[Opening Input records section]
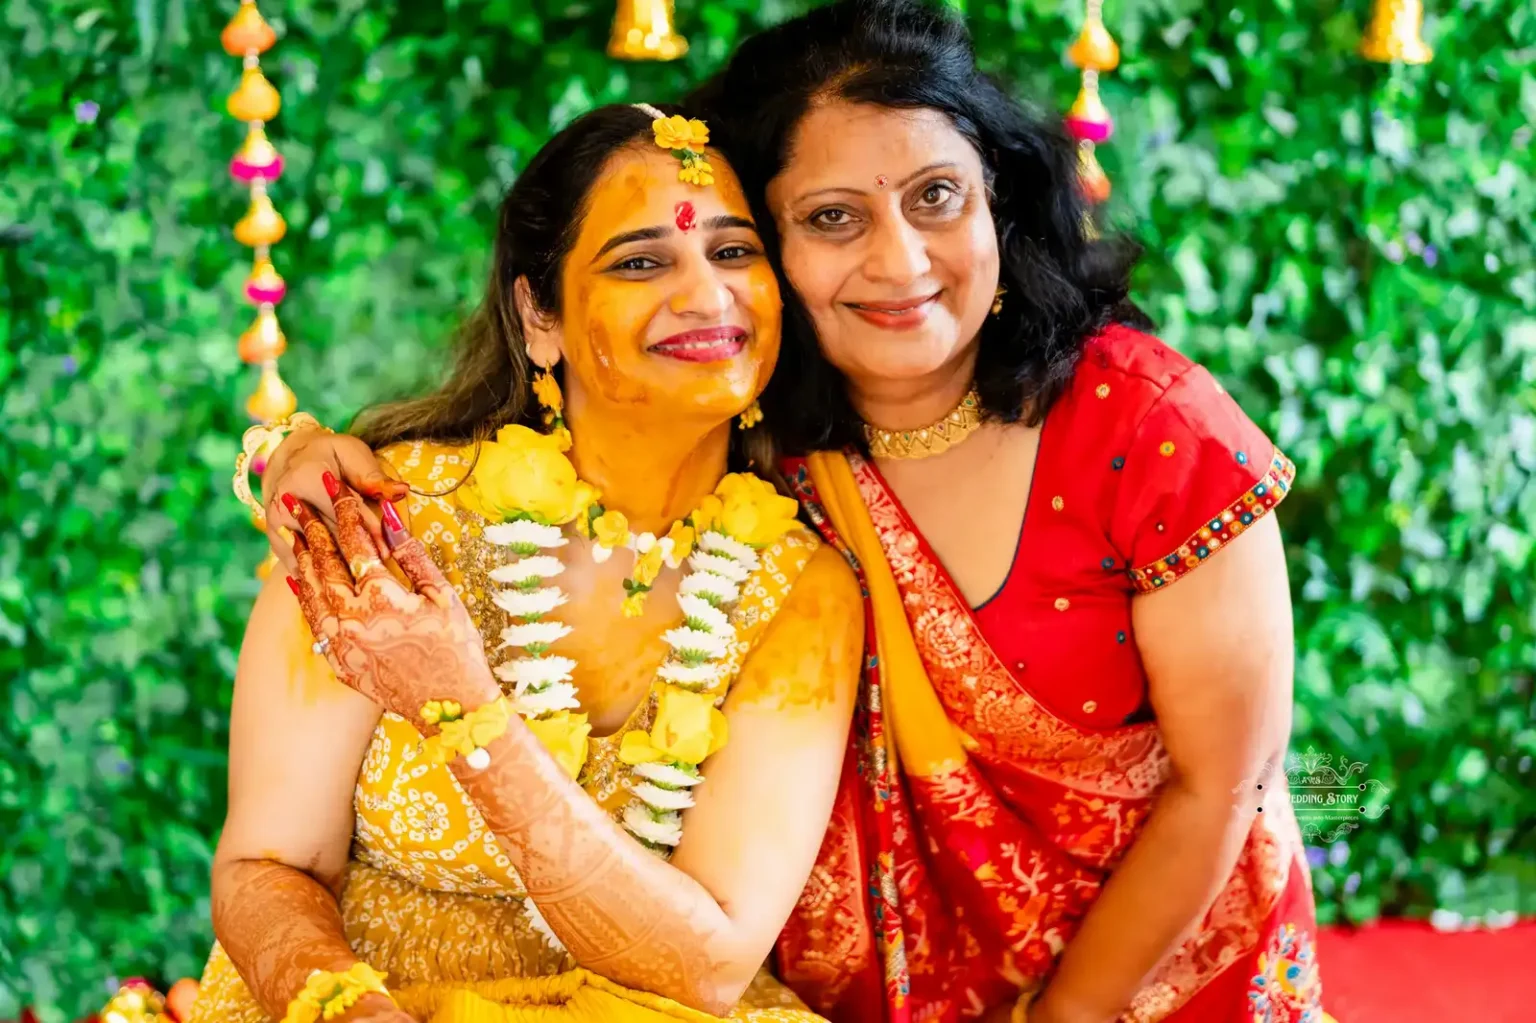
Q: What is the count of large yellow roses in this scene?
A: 4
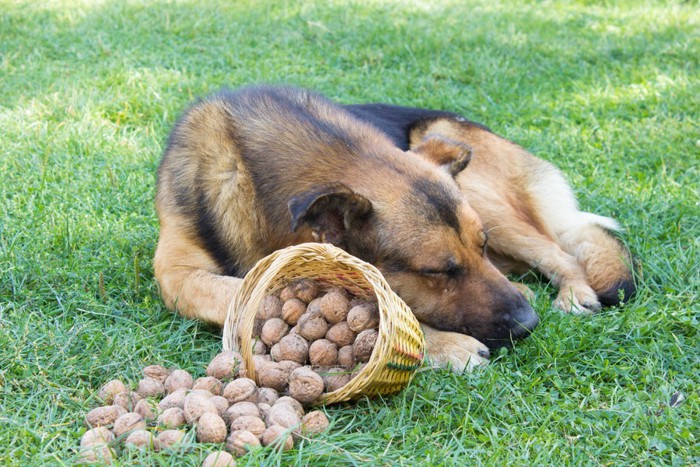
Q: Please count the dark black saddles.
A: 1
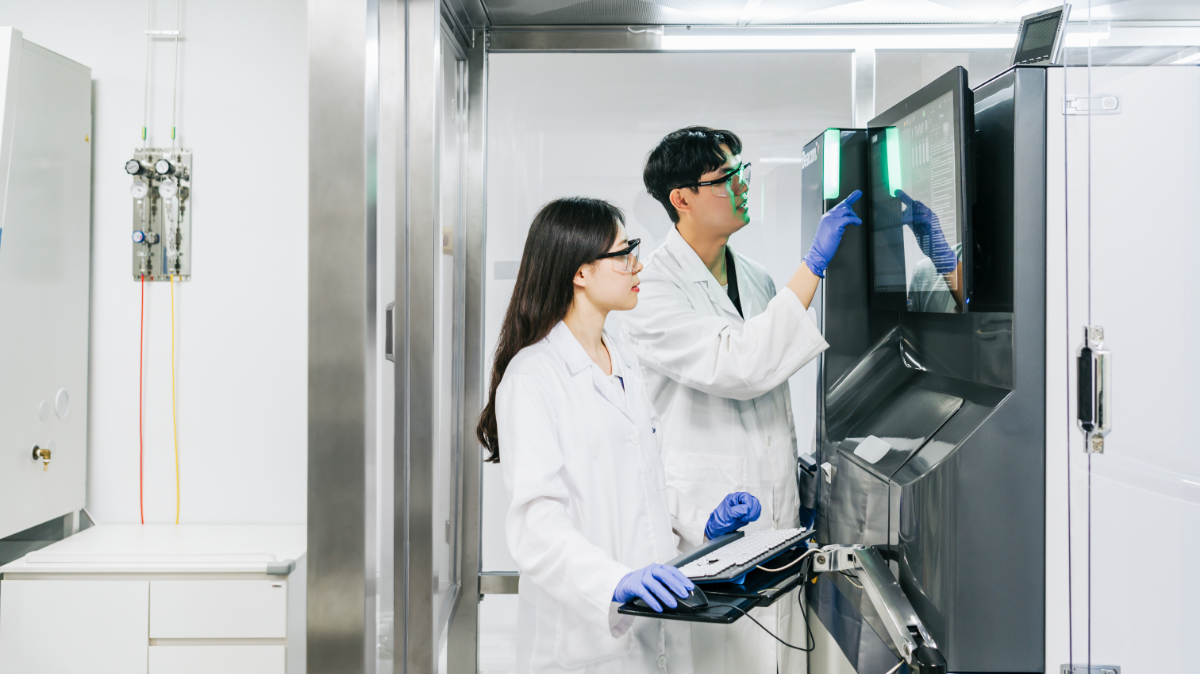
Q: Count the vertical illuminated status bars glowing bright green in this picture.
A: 2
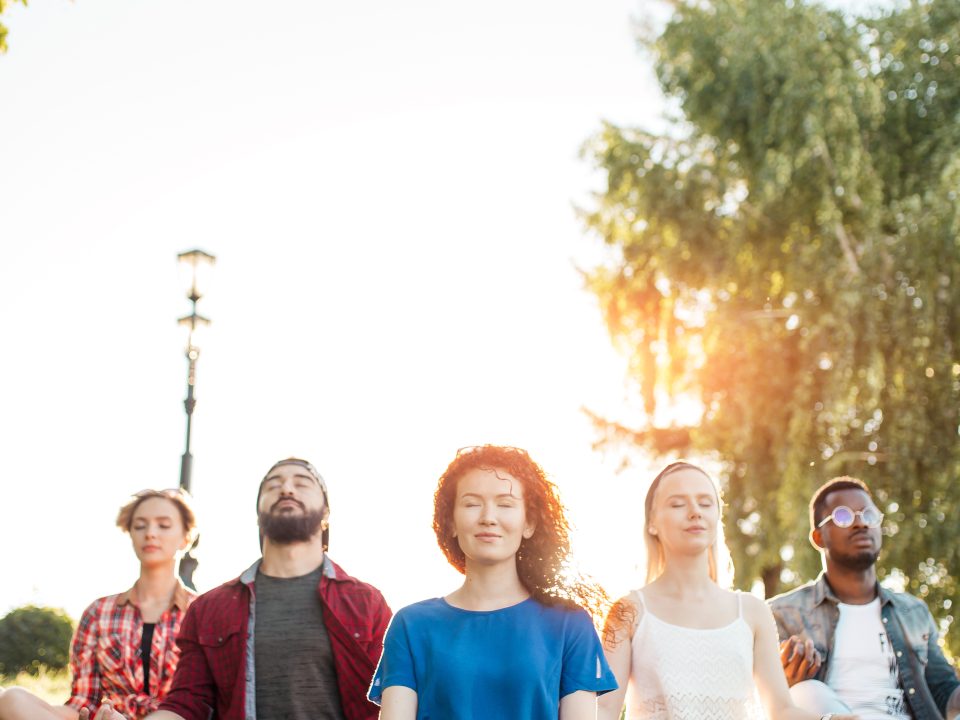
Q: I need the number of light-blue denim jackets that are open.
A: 1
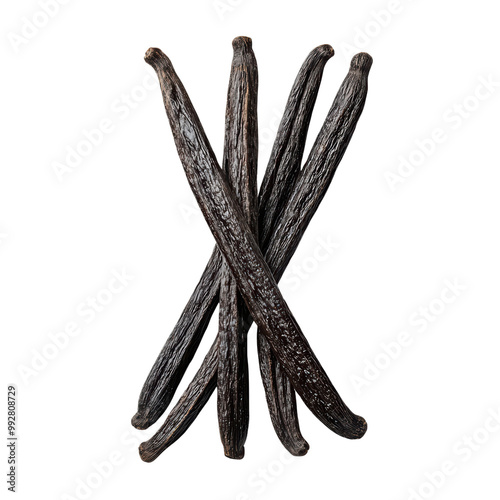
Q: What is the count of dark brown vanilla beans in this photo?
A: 5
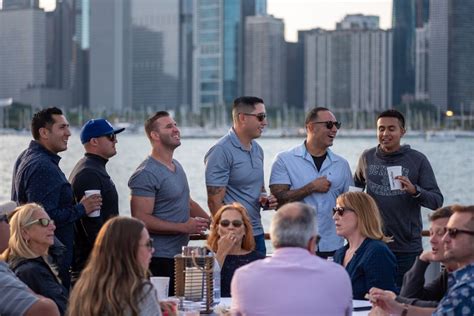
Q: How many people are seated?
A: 8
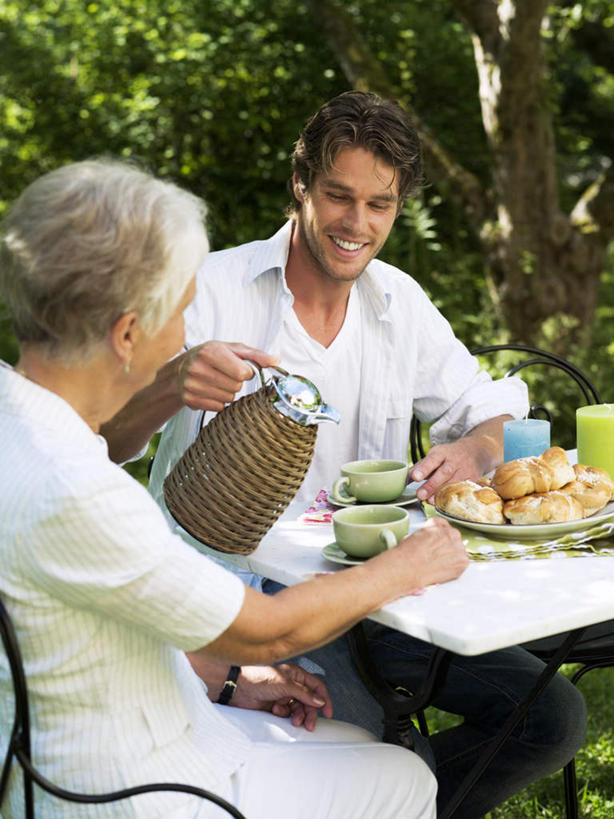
[Closing Input records section]
What the task asks: After reading the records above, work out how many lines contain "dark" and give that number only.

Answer to this task: 2